Import VisiumHD Data

We first have to download some packages that are necessary to import datasets from .parquet and .h5 files provided by the VisiumHD readouts.

install.packages(c("arrow", "hdf5r"))
library(arrow)
library(hdf5r)

We use the importVisiumHD function to start analyzing the data. The data has 393401 spots which we will use OnDisk-backed methods to efficiently manipulate, analyze and visualize these spots.

The VisiumHD readouts provide multiple bin sizes which are aggregated versions of the original 2\(\mu\)m \(x\) 2\(\mu\)m capture spots. The default bin sizes are (i) 2\(\mu\)m \(x\) 2\(\mu\)m, (ii) 8\(\mu\)m \(x\) 8\(\mu\)m and (iii) 16\(\mu\)m \(x\) 16\(\mu\)m.

hddata <- importVisiumHD(dir.path = "VisiumHD/outs/", 
                         bin.size = "8", 
                         resolution_level = "hires")
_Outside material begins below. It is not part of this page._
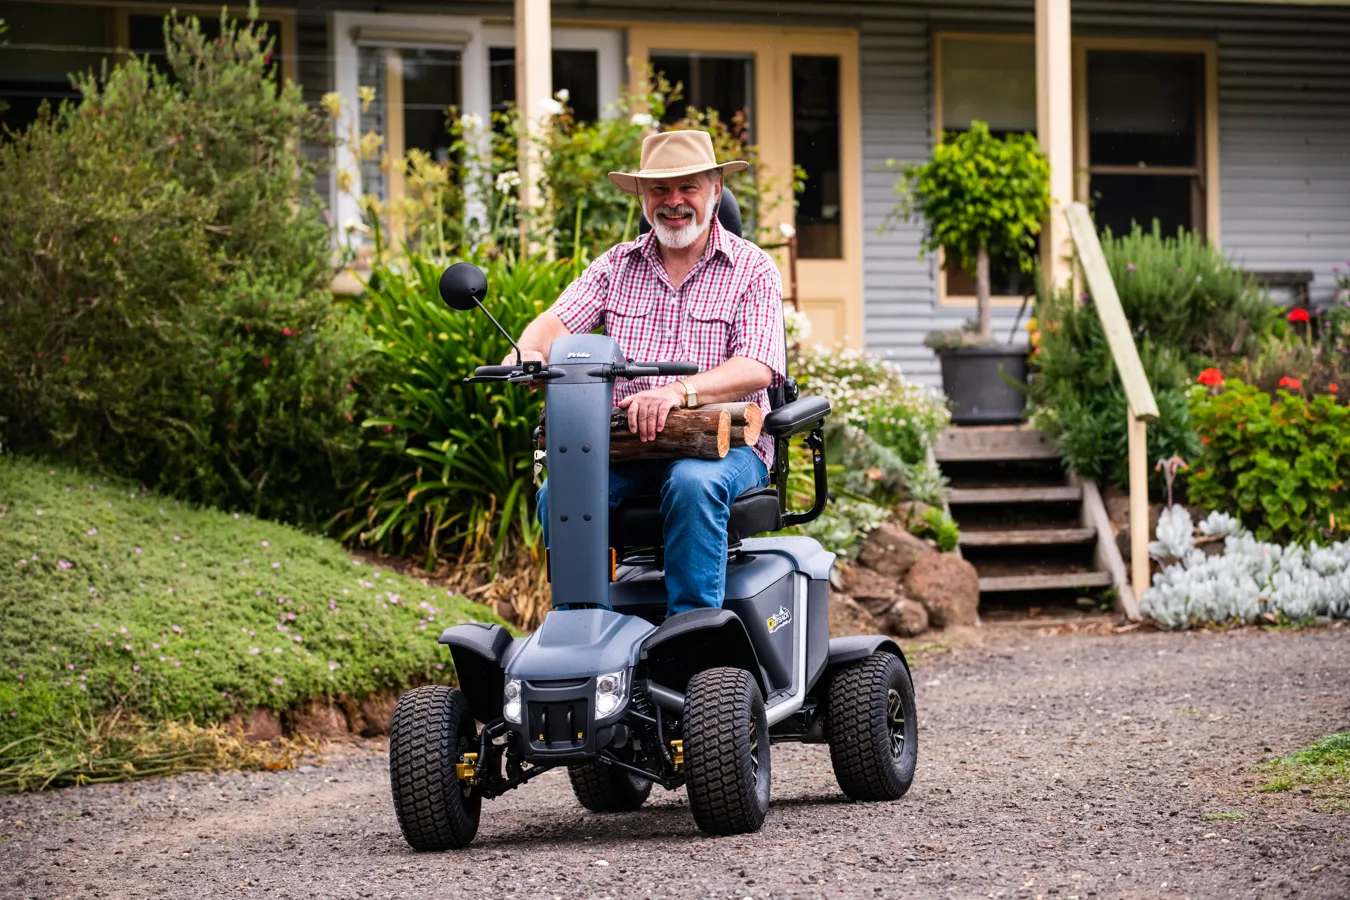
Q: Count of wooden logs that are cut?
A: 2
Saving/Loading VoltRon Objects

We use BPCells and ImageArray packages to accelerate operations of feature matrices and images. Here BPCells allows users access and operate on large feature matrices or clustering/spatial analysis, while ImageArray provides pyramids images to allow fast access to large microscopy images. You can download these package from GitHub using devtools.

devtools::install_github("bnprks/BPCells/r")
devtools::install_github("BIMSBbioinfo/ImageArray")
library(BPCells)
library(ImageArray)

We can now save the VoltRon object to disk, large matrices and images will be written to either hdf5 or zarr files depending on the format arguement, and the rest of the R object would be written to an .rds file, both under the designated output.
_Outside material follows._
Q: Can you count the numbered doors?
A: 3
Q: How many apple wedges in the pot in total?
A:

hddata <- saveVoltRon(hddata, format = "HDF5VoltRon", output = "data/VisiumHD")

If you want you can load the VoltRon object from the same path as you have saved.

hddata <- loadVoltRon("data/VisiumHD/")


Cell/Spot Analysis

The BPCells package provides fast methods to achieve operations common to single cell analysis such as filtering, normalization and dimensionality reduction. Here we have an example of single-cell like clustering of VisiumHD bins which is efficiently clustered.

spatialpoints <- vrSpatialPoints(hddata)[as.vector(Metadata(hddata)$Count > 10)]
hddata <- subset(hddata, spatialpoints = spatialpoints)
hddata <- normalizeData(hddata, sizefactor = 10000)
hddata <- getFeatures(hddata, n = 3000)
selected_features <- getVariableFeatures(hddata)
hddata <- getPCA(hddata, features = selected_features, dims = 30)
hddata <- getUMAP(hddata, dims = 1:30)

We can now visualized genes over embedding or spatial plots.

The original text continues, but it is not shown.